Data supplied:
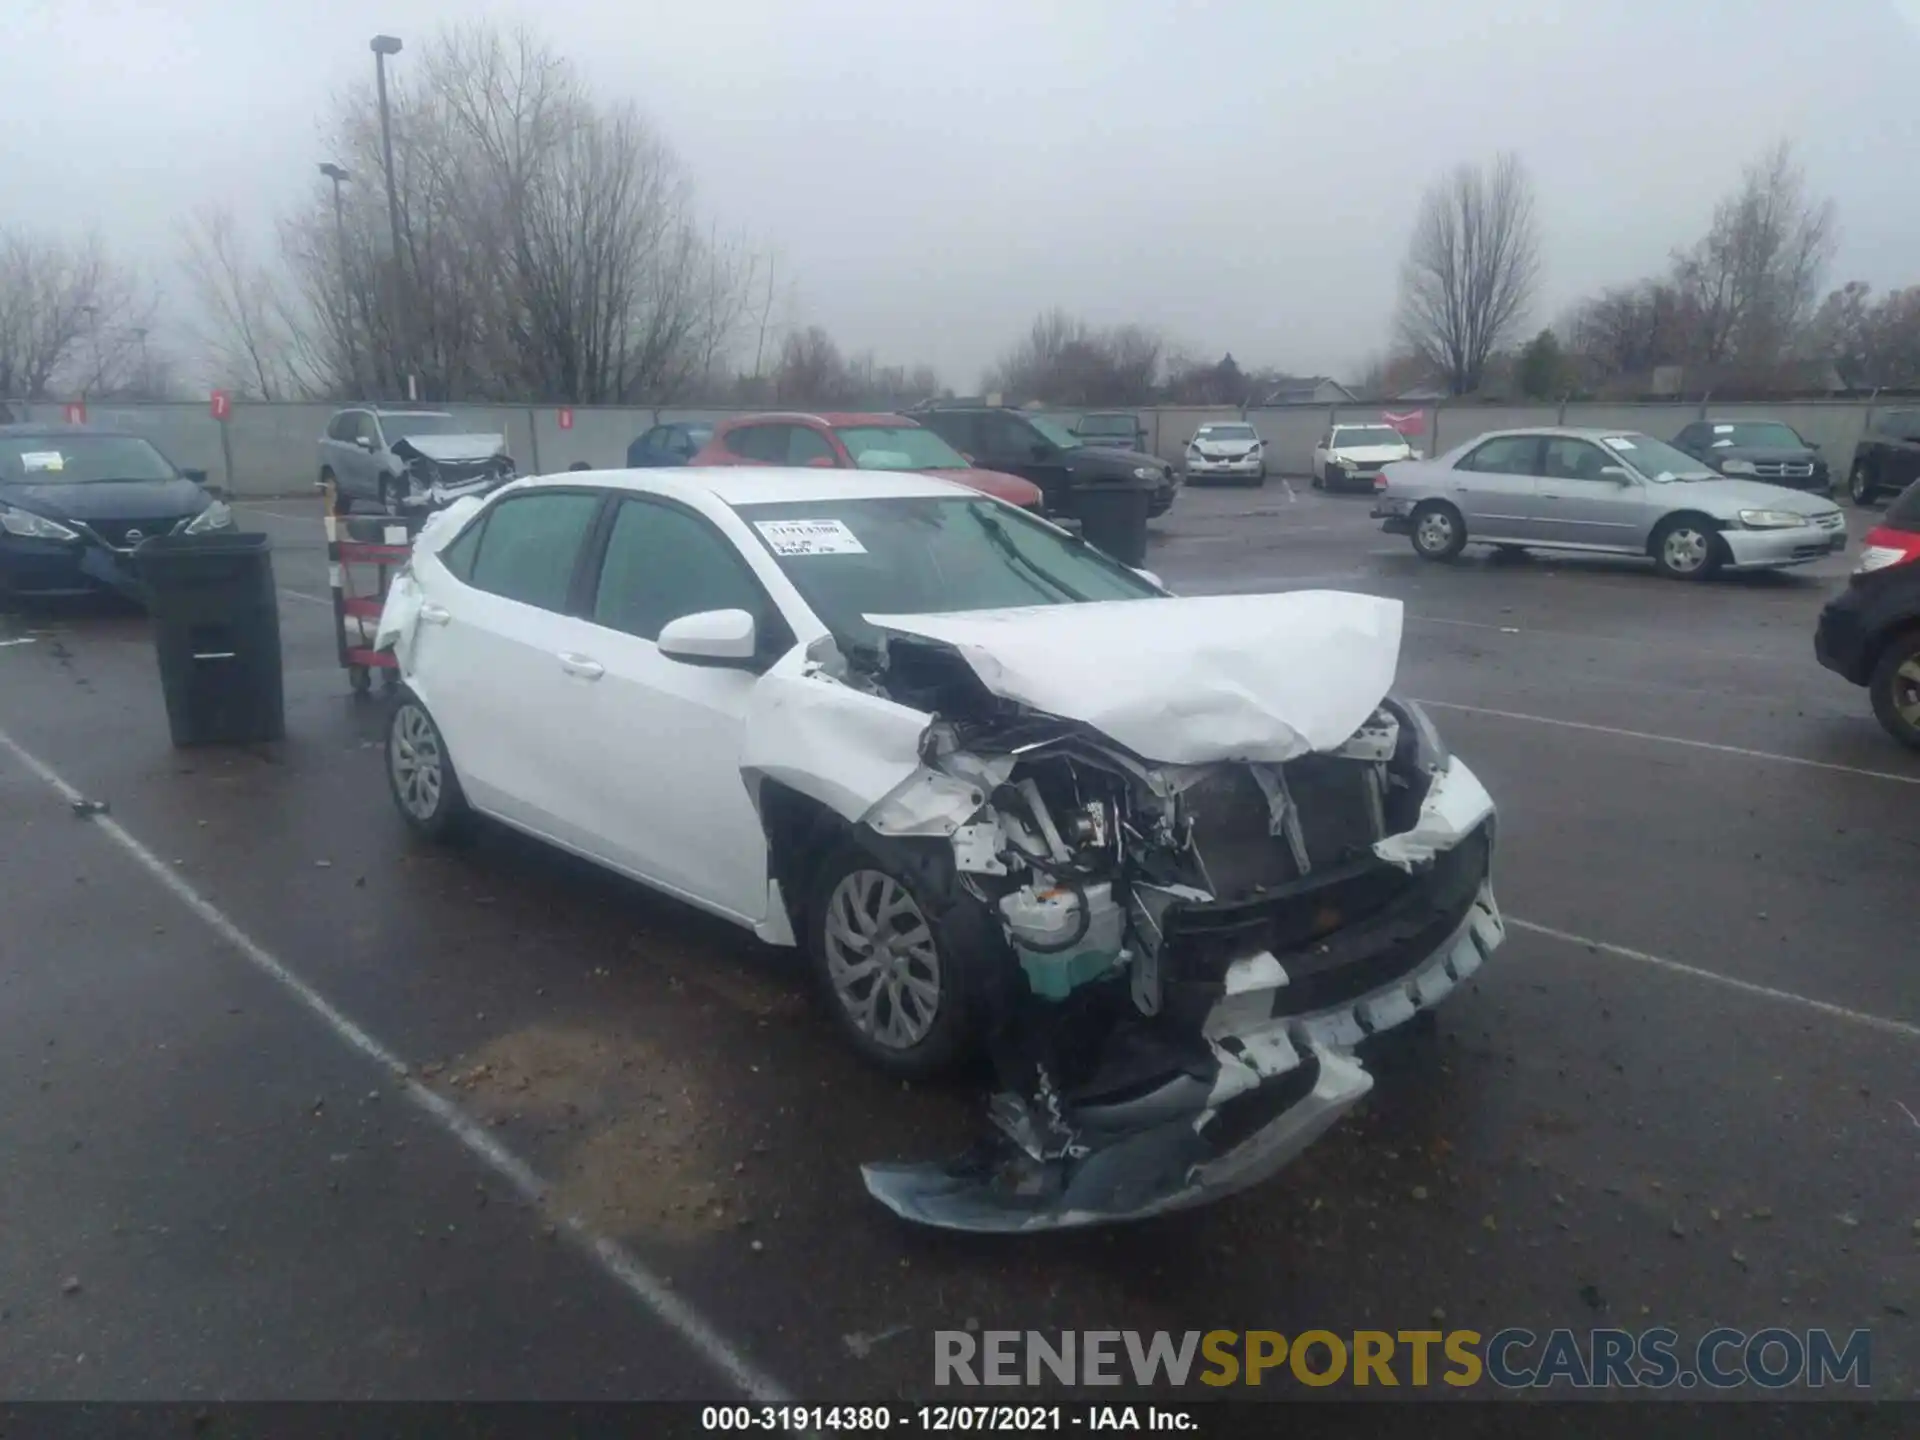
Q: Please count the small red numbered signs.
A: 3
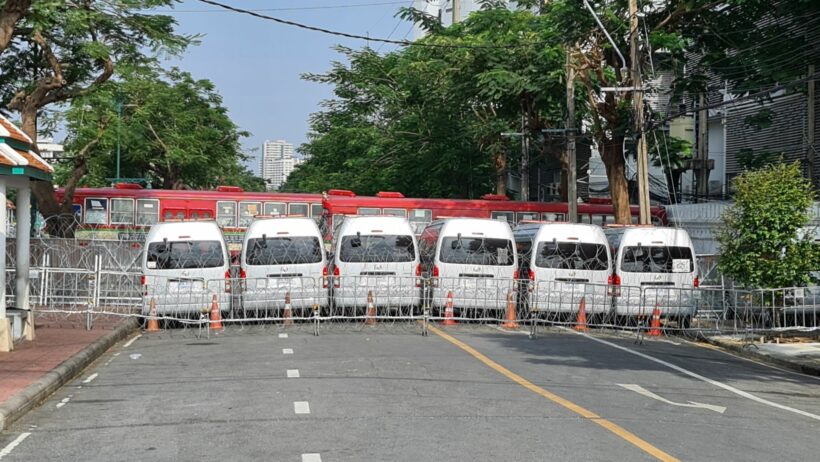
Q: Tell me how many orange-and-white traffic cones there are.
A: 8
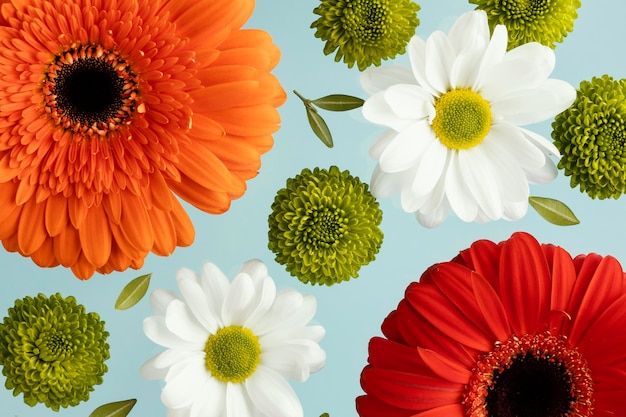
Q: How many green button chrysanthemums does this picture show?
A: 5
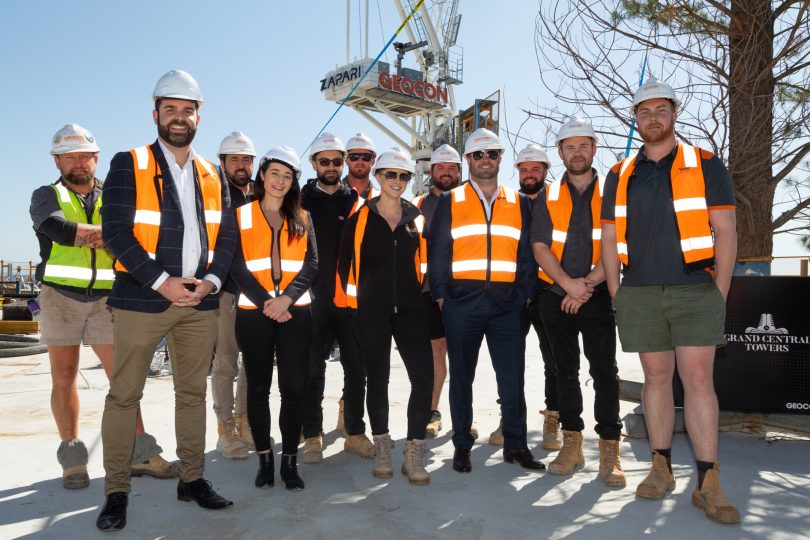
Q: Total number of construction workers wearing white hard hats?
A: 12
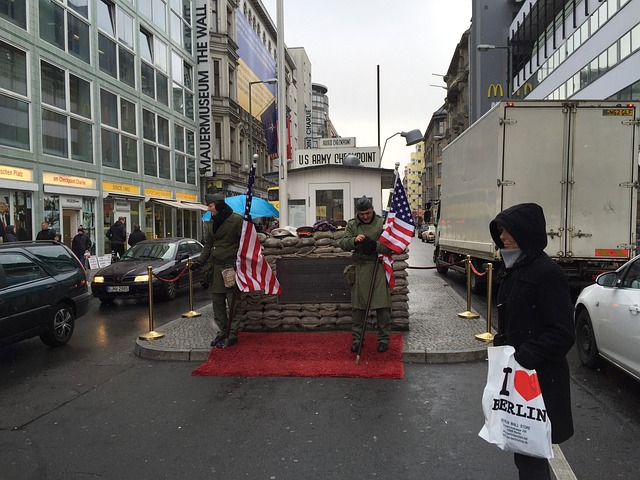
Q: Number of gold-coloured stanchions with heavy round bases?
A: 4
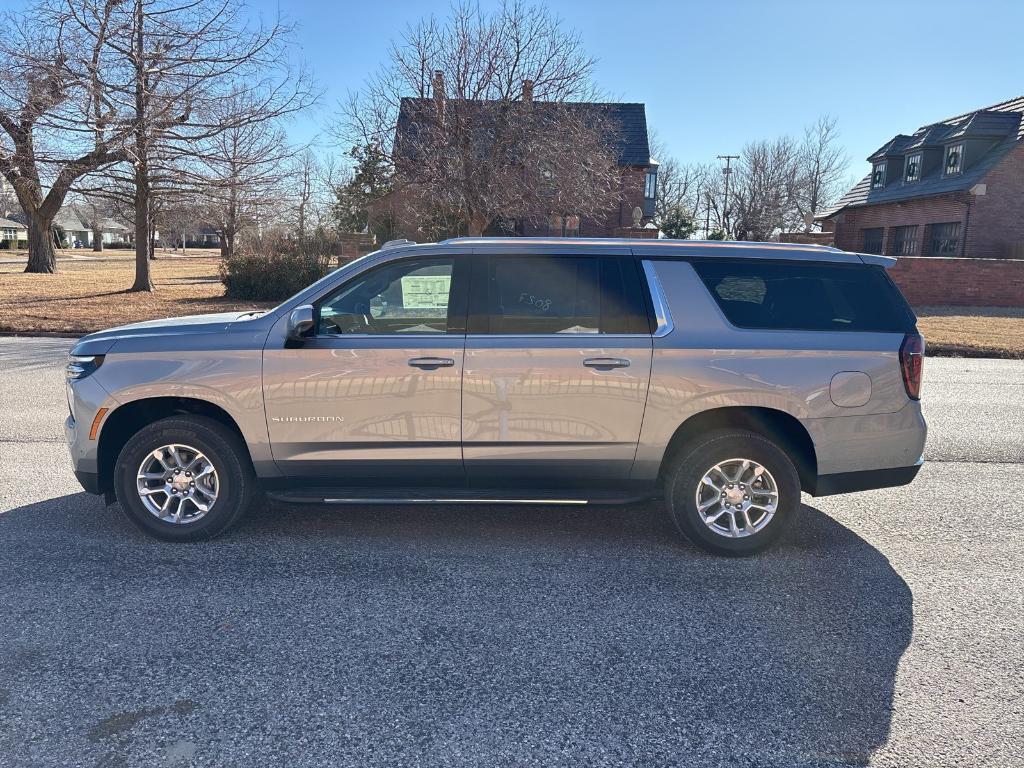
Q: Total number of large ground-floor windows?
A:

Work to be completed:
Please print everything in the material exactly, apart from the pictures.

Reply:
Q: Please count the small red numbered signs.
A: 3
Q: Tell me how many orange-and-white traffic cones there are.
A: 8
Q: How many green button chrysanthemums does this picture show?
A: 5
Q: Total number of construction workers wearing white hard hats?
A: 12
Q: Number of gold-coloured stanchions with heavy round bases?
A: 4
Q: Total number of large ground-floor windows?
A:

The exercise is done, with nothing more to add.